What to do>
Please retype the entries that follow exactly as they are, leaving the images behind.

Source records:
------------------------------------------------
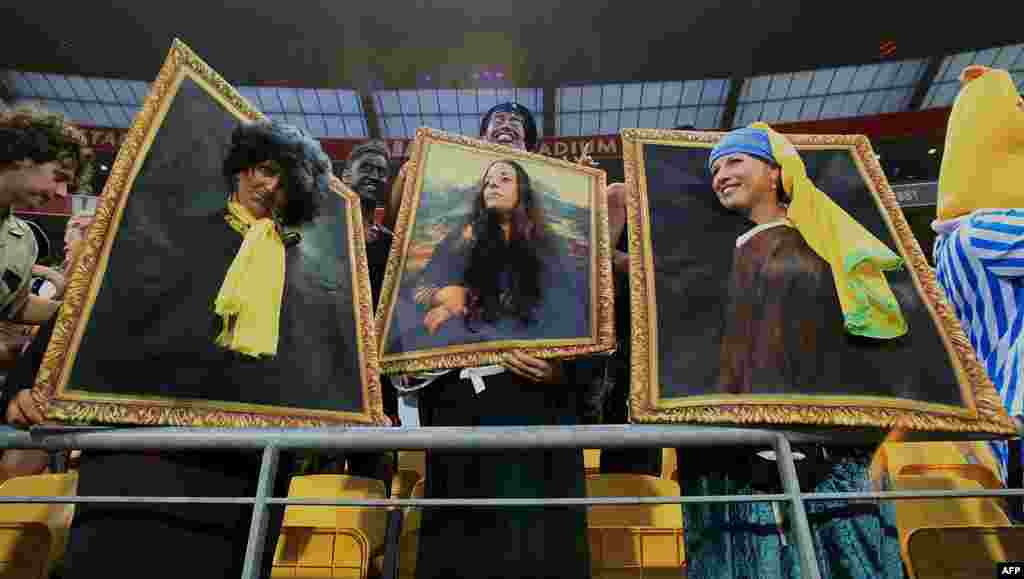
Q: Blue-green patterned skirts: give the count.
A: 1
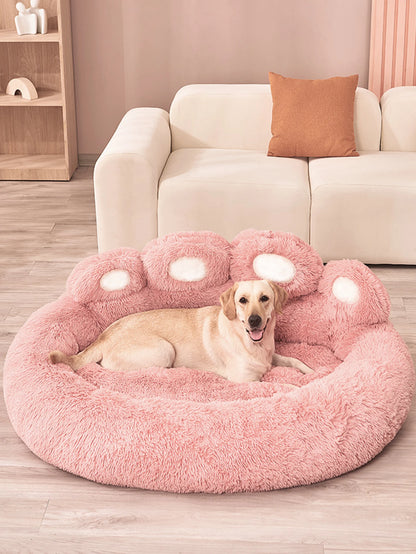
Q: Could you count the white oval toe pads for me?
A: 4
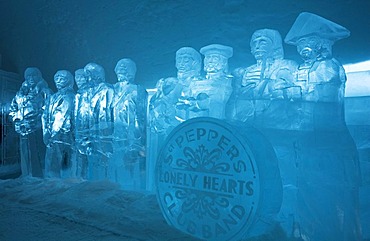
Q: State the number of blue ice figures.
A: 9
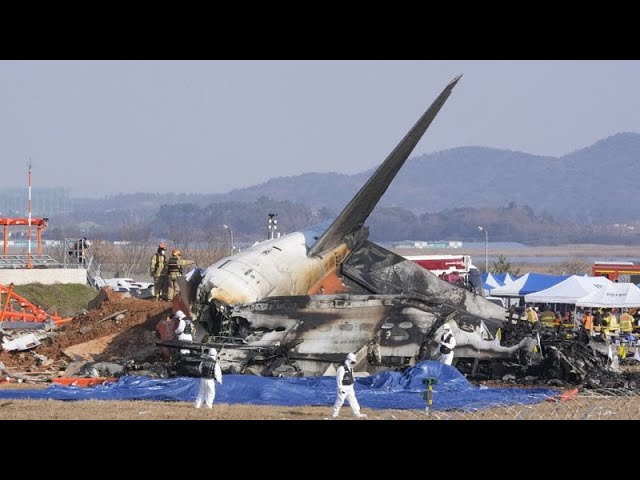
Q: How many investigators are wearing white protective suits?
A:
------------------------------------------------
Reply>
Q: Blue-green patterned skirts: give the count.
A: 1
Q: Could you count the white oval toe pads for me?
A: 4
Q: State the number of blue ice figures.
A: 9
Q: How many investigators are wearing white protective suits?
A:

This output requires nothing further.